Work out the number of lines below containing the word "many" and give nothing besides it.

BEGIN TASK INPUT

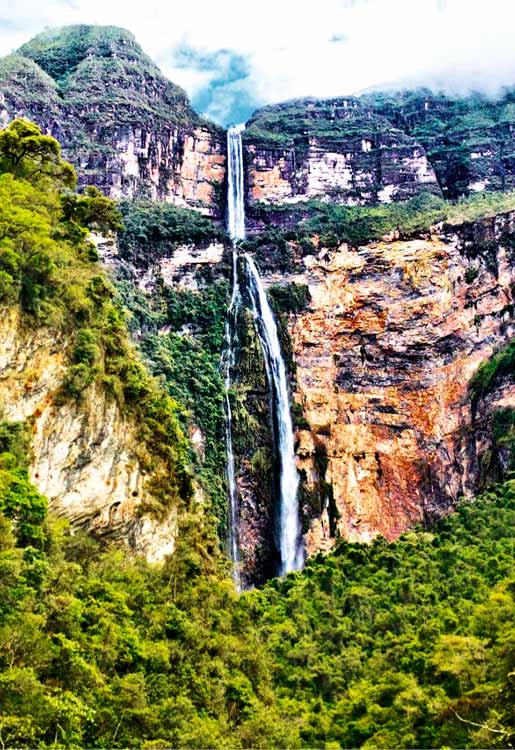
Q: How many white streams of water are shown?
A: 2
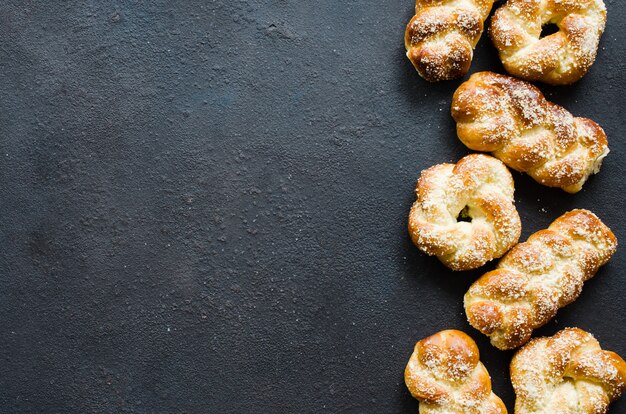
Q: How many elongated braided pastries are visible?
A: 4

END TASK INPUT
BEGIN TASK INPUT

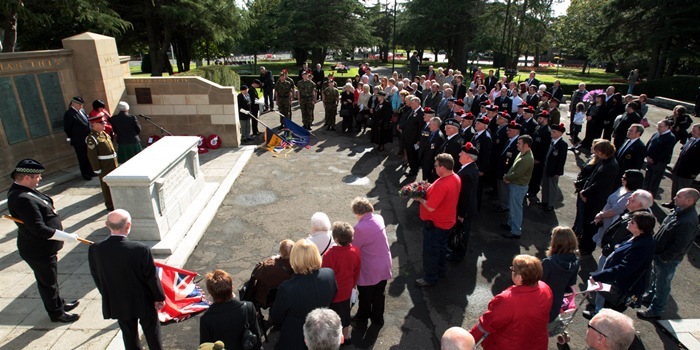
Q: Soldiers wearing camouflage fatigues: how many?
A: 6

END TASK INPUT

**TASK RESULT**
3